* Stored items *
################

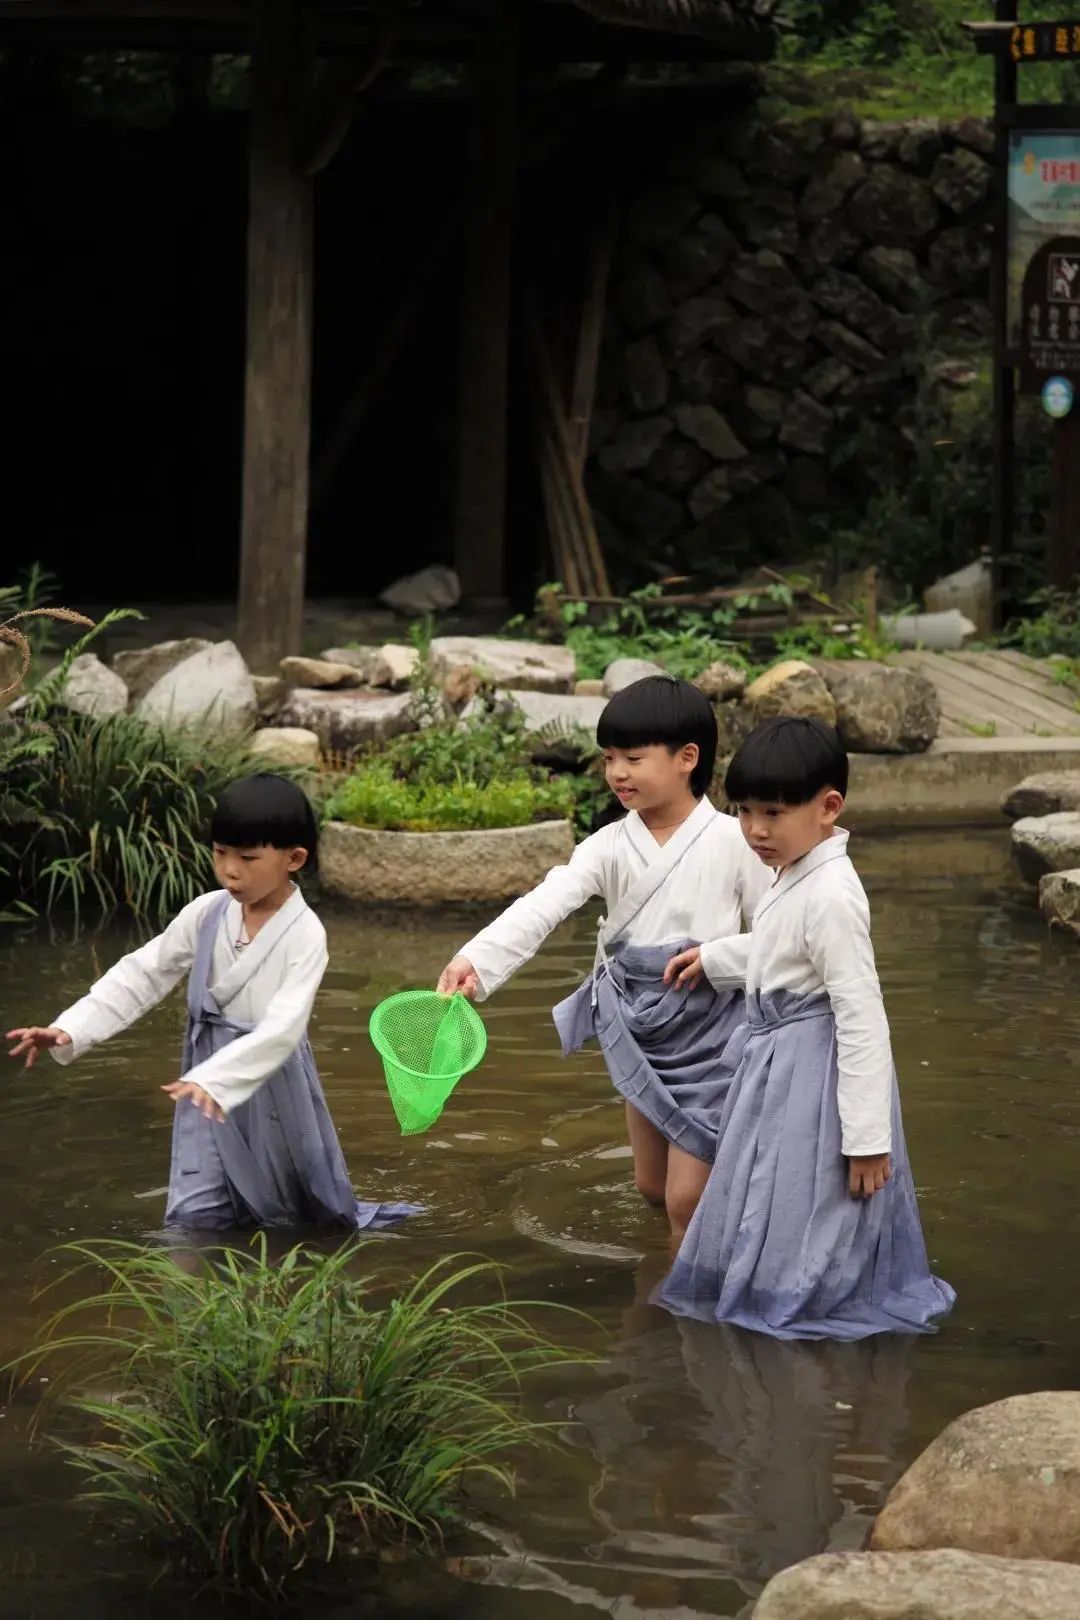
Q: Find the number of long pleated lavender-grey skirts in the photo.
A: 3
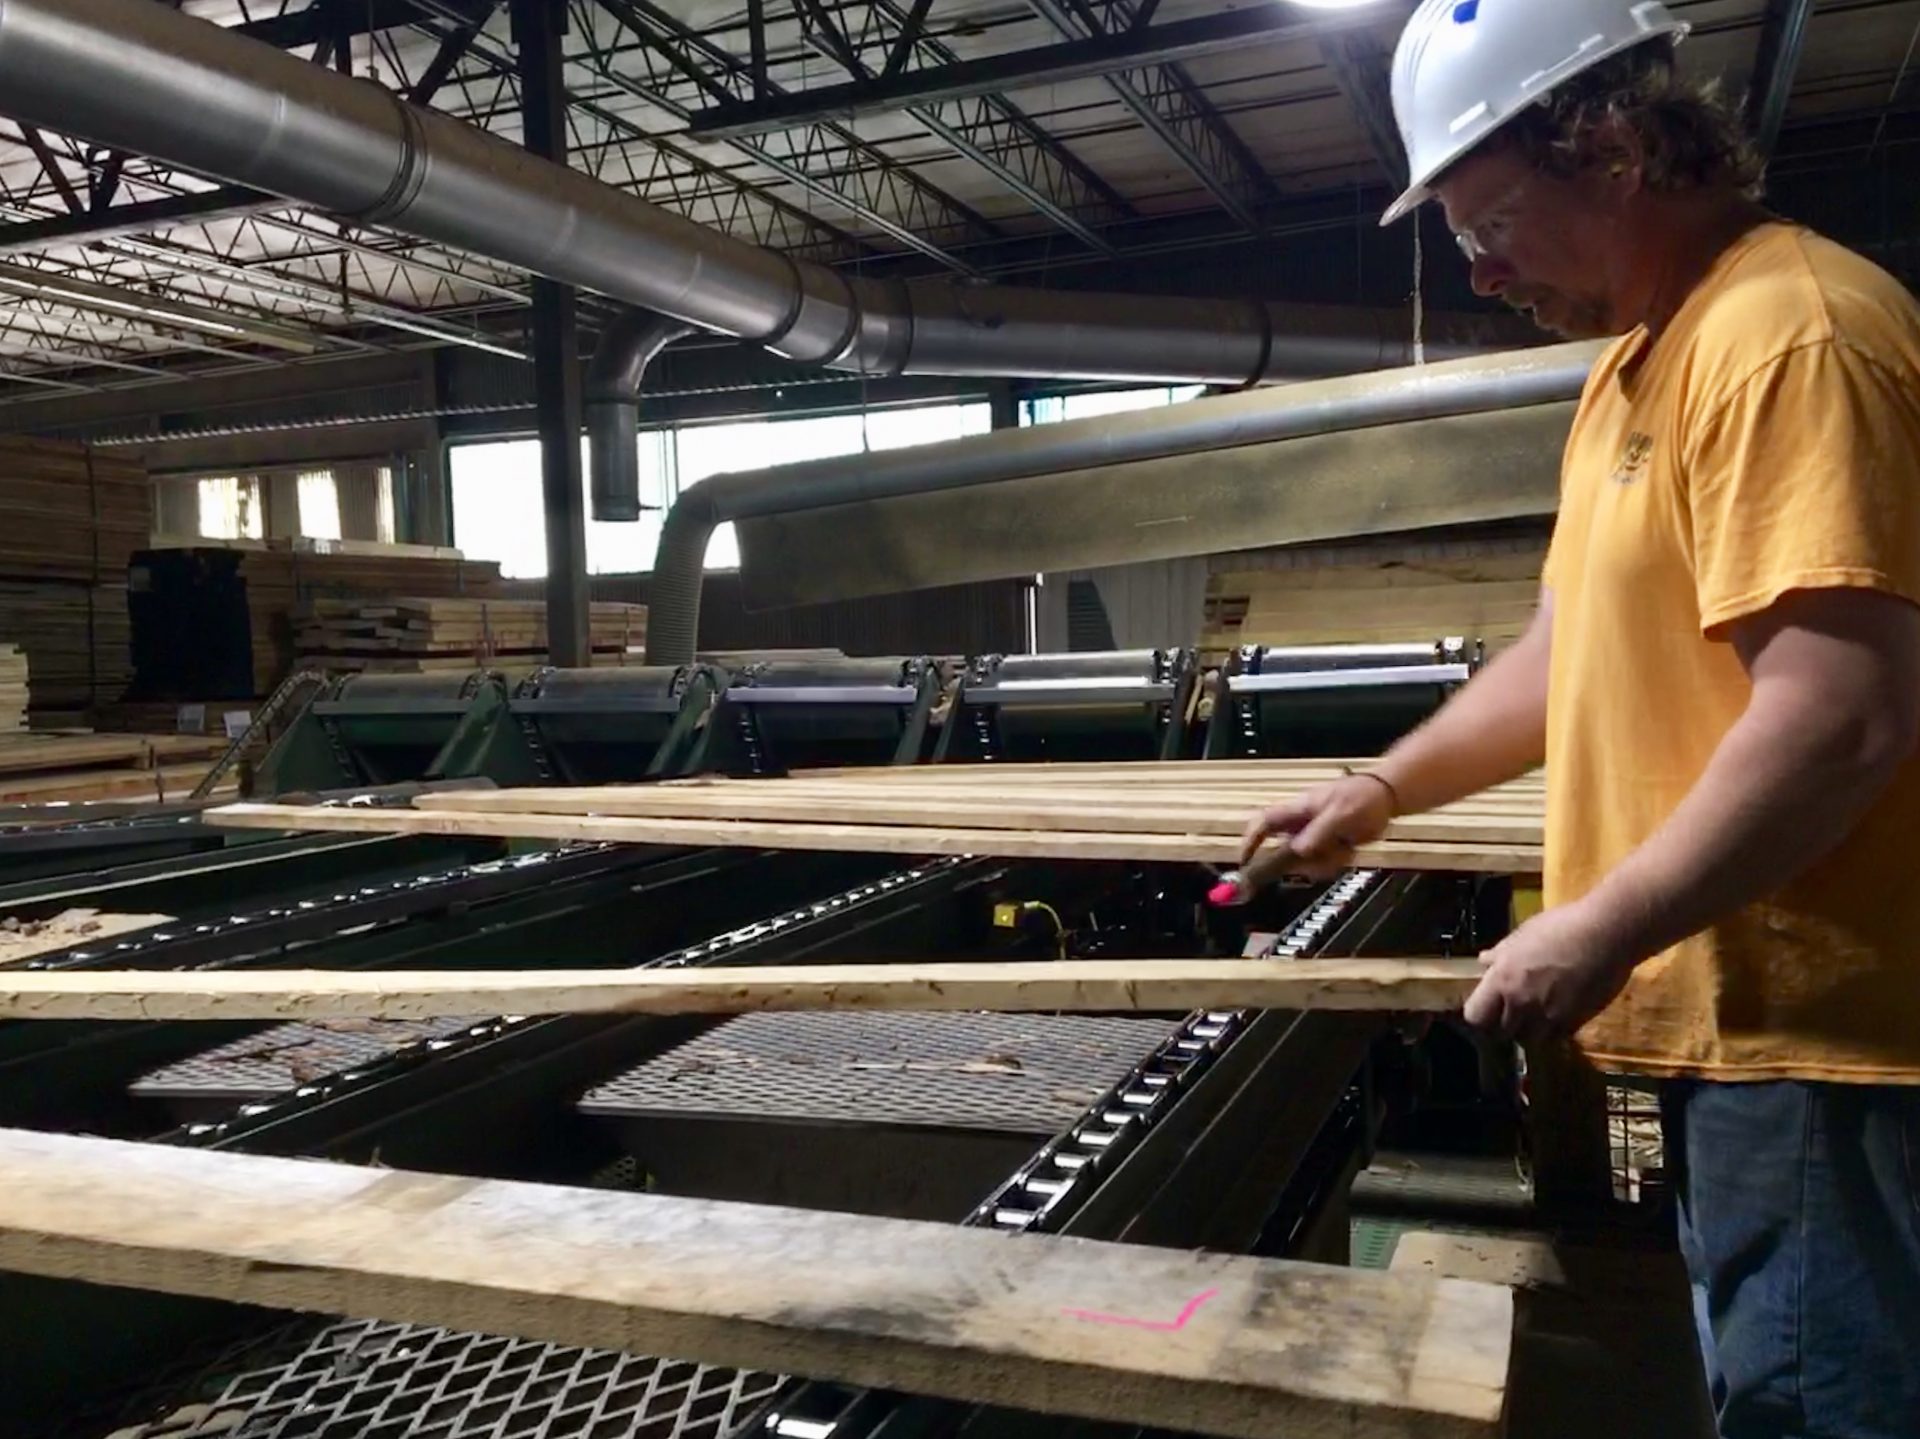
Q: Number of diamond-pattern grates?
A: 3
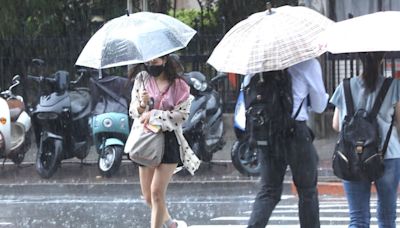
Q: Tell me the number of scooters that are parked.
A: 5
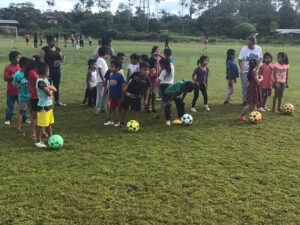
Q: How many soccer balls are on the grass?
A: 5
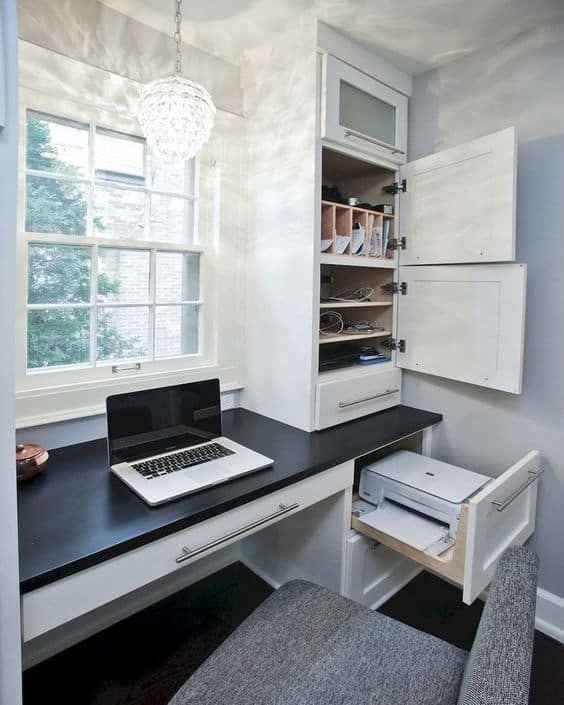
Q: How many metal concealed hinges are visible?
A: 4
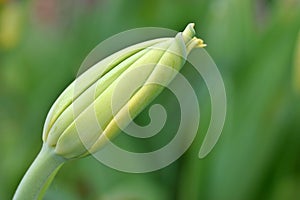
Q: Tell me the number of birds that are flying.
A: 0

################

* Assignment *
Your reply must reproduce all of the entries exactly and contain no pictures.

* Task result *
Q: Find the number of long pleated lavender-grey skirts in the photo.
A: 3
Q: Number of diamond-pattern grates?
A: 3
Q: Tell me the number of scooters that are parked.
A: 5
Q: How many soccer balls are on the grass?
A: 5
Q: How many metal concealed hinges are visible?
A: 4
Q: Tell me the number of birds that are flying.
A: 0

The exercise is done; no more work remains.